E Iddìo li benedìsse, dicèndo (and God blessed them, saying): Figliàte, moltiplicàte, ed empiéte le àcque ne’ màri (reproduce, multiply and fill the waters in the seas); moltìplichino pariménte gli uccèlli sùlla tèrra (let multiply likewise the birds upon the earth).

Benedire means to bless. I bless is (io) benedico; I blessed is (io) ho benedetto (using the passato prossimo) o io benedissi (using the passato remoto). In this verse, you have the form benedisse, which is the third-person singular, passato remoto conjugation: Iddio li benedisse (God blessed them).

Figliare means to give birth, to reproduce. Figliate as used here is the imperative voi form. Moltiplicare means to multiply; moltiplicate is its imperative voi form.
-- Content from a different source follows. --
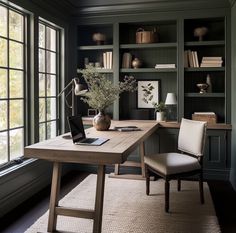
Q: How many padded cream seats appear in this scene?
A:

Empiete is the imperative voi form of the verb empiere (pronounced émpiere) meaning to fill. In modern usage, to fill is usually said with the verb riempire (pronounced riempìre).
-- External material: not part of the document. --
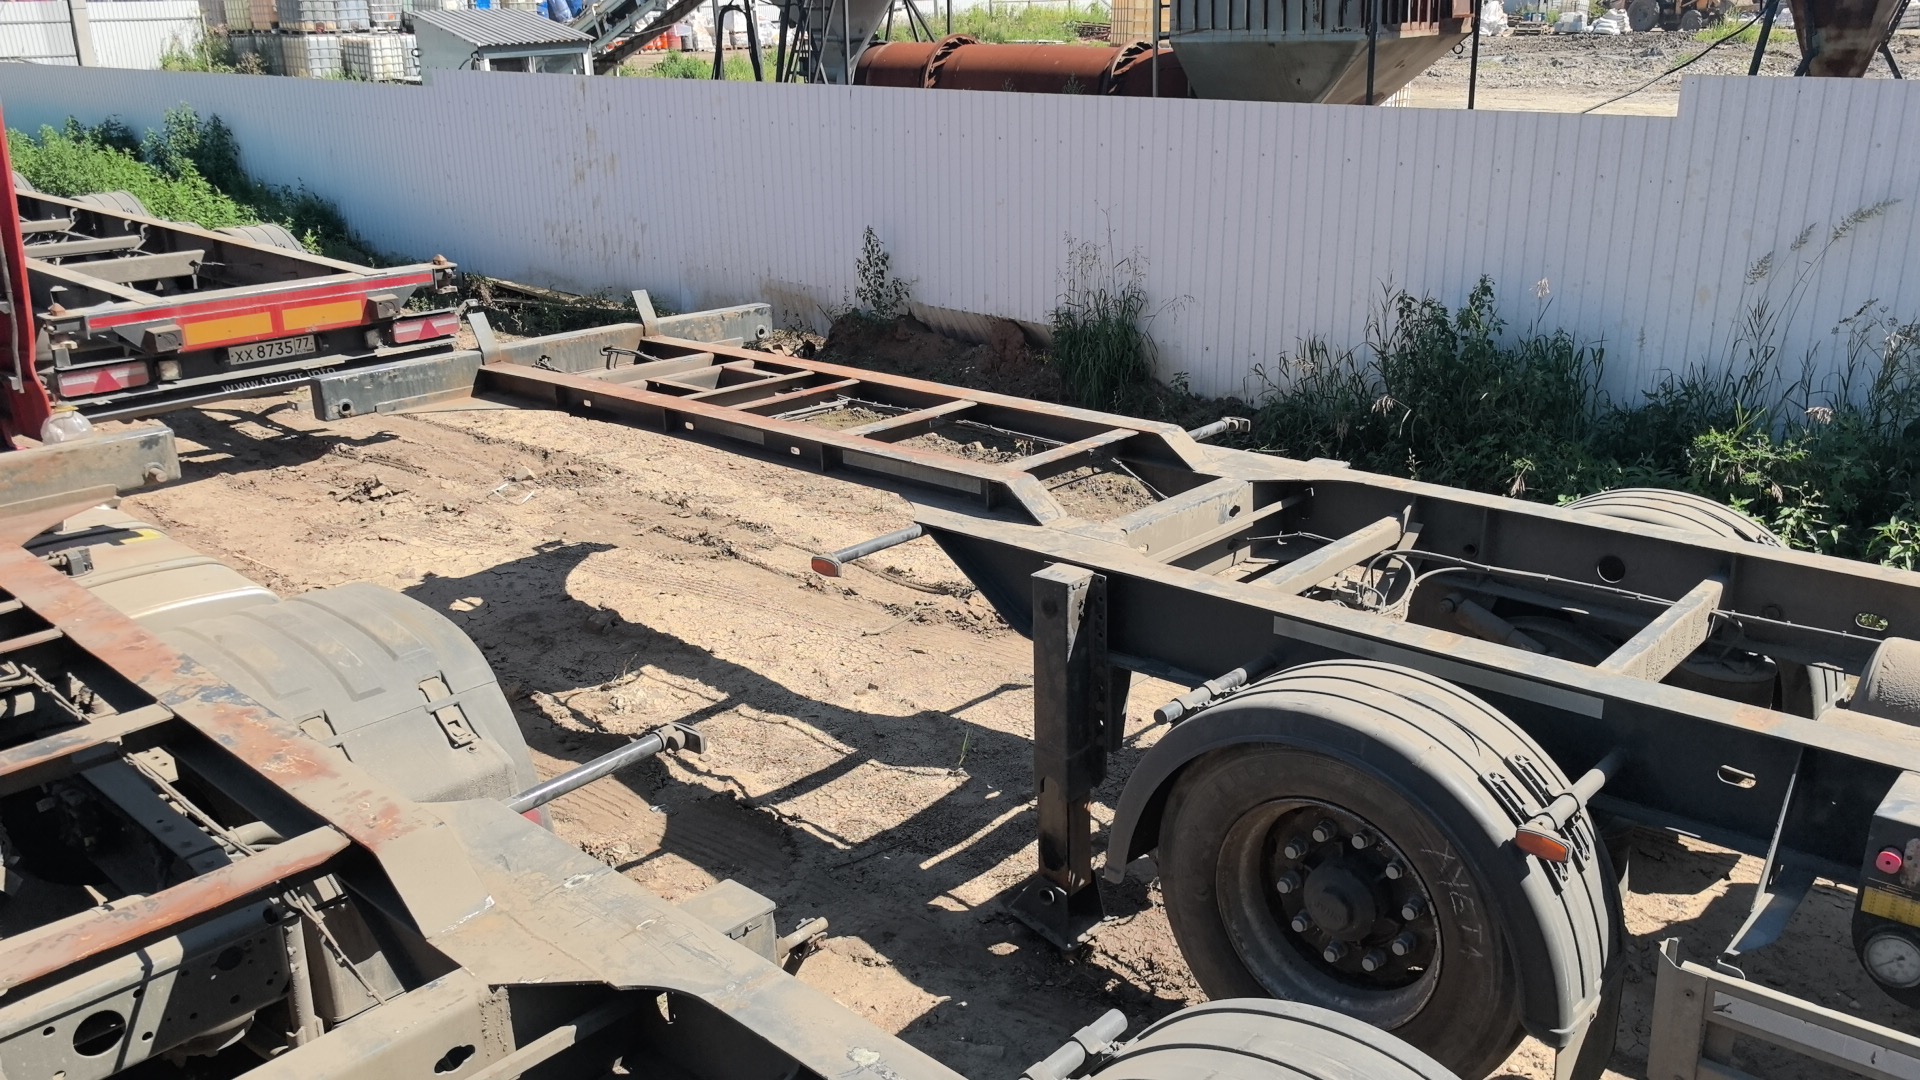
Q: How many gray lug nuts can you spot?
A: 10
Ne’ is a truncated form of nei; ne’ mari, then, is a variation of nei mari (in the seas). You will remember that you have also seen de’, a truncated form of dei, for example: de’ mari (of the seas).

If you wanted to say the birds multiply, you would say gli uccelli moltiplicano. This verse uses the subjunctive form moltiplichino instead, which renders the idea of let. Moltiplichino gli uccelli means let the birds multiply. Be sure to stress the correct syllable in these conjugated forms: moltìplicano, moltìplichino.

moltiplicano gli uccelli
the birds multiply

moltiplichino gli uccelli
let the birds multiply

Parimente is a less common equivalent of parimenti, meaning likewise.

Versetto 23

Così fu séra, e pòi fu mattìna (thus it was evening, and then it was morning), che fu il quìnto giórno (which was the fifth day).